> _ENTRIES PROVIDED_
[Start of section]
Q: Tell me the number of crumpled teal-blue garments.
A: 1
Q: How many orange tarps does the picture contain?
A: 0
[End of section]
[Start of section]
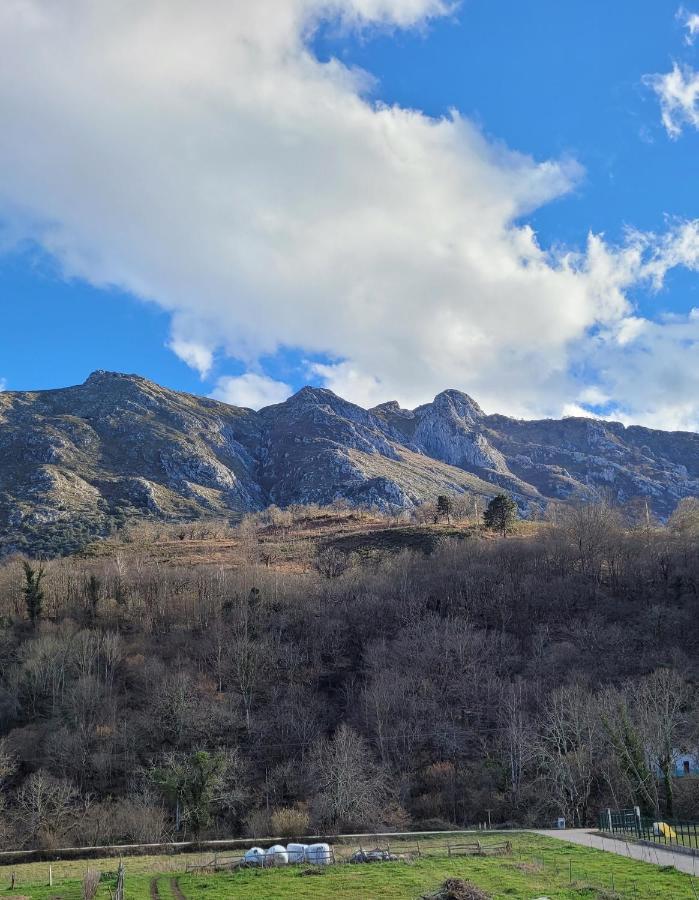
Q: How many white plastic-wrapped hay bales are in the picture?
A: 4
[End of section]
> _WHAT TO PRODUCE_
Extract every line above that contains the word "picture".

> _EXERCISE SOLUTION_
Q: How many orange tarps does the picture contain?
Q: How many white plastic-wrapped hay bales are in the picture?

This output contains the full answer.